About Caption Health
Caption Health’s mission is to detect disease early – when there is the highest potential for impact – by leveraging artificial intelligence and ultrasound. Our breakthrough AI platform enables any healthcare professional to perform high-quality ultrasound exams for early disease detection, in convenient and lower-cost outpatient settings including patients’ homes. It was recognized as one of TIME’s 100 Best Inventions of 2021 and one of Fast Company’s Next Big Things in Health Tech.
Through our work with health plans, providers, patients, and industry partners, we are transforming care, expanding access, and reducing costs.

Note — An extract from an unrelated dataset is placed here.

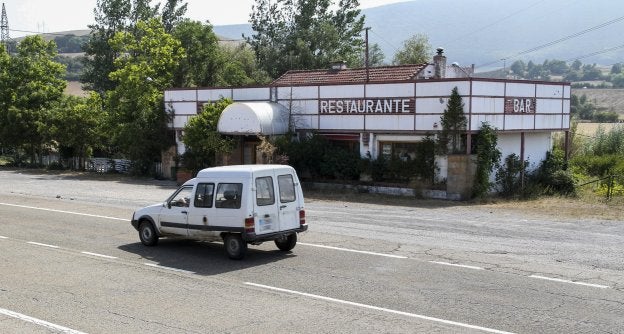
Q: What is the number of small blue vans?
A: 0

We are seeking an experienced Machine Learning Engineer to join our team and make an impact! This role is responsible for developing, benchmarking, validating, and deploying a wide variety of deep neural network architectures for the purpose of extracting clinically-relevant knowledge from ultrasound images.
Responsibilities
- Develop deep learning model training and testing pipelines to assess the performance on clinically-relevant image processing tasks.

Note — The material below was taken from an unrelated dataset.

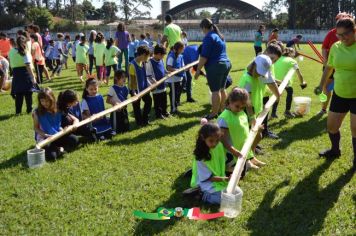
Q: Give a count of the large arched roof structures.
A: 1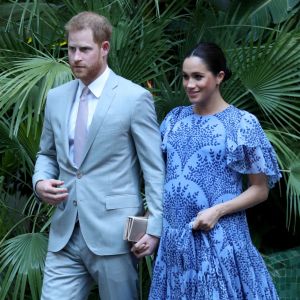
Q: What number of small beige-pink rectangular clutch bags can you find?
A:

- Organize data for labeling and annotation and subsequently integrate datasets into training pipelines as part of an iterative model improvement process.

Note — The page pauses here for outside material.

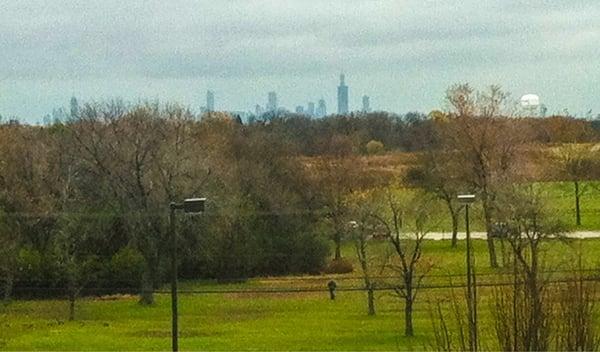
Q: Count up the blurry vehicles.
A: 2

- Keep up with literature on state-of-the-art deep learning techniques in order to implement the latest into our networks and pipelines.
- Develop machine-learning algorithms on a breadth of software frameworks (Keras, TensorFlow, PyTorch, scikit-learn).
- Contribute to deployment of models on a diversity of hardware platforms, including mobile devices.
- Read relevant medical literature to be able to develop sound validation procedures/metrics.
- Share theoretical and practical ideas in deep learning and machine learning with the rest of the team.
- Perform other duties as assigned.
Requirements
- Minimum bachelor’s degree (master’s or Ph.D. preferred) in Computer Science, Electrical/Biomedical Engineering, Physics, Neuroscience, Statistics, Mathematics, or related fields.
- 5+ years of combined academic and/or industry experience in training, testing, developing, and analyzing deep neural networks (recurrent, convolutional, spatiotemporal, attention-based).
- Experience in developing and tuning custom neural network components such as layers and losses based on scientific literature.
- Deep theoretical and practical knowledge of machine learning principles and deep neural network techniques (separable and 3D convolutions, inference acceleration frameworks, network compression, adversarial training, etc.).
- Knowledge of computer vision and image processing techniques and methods.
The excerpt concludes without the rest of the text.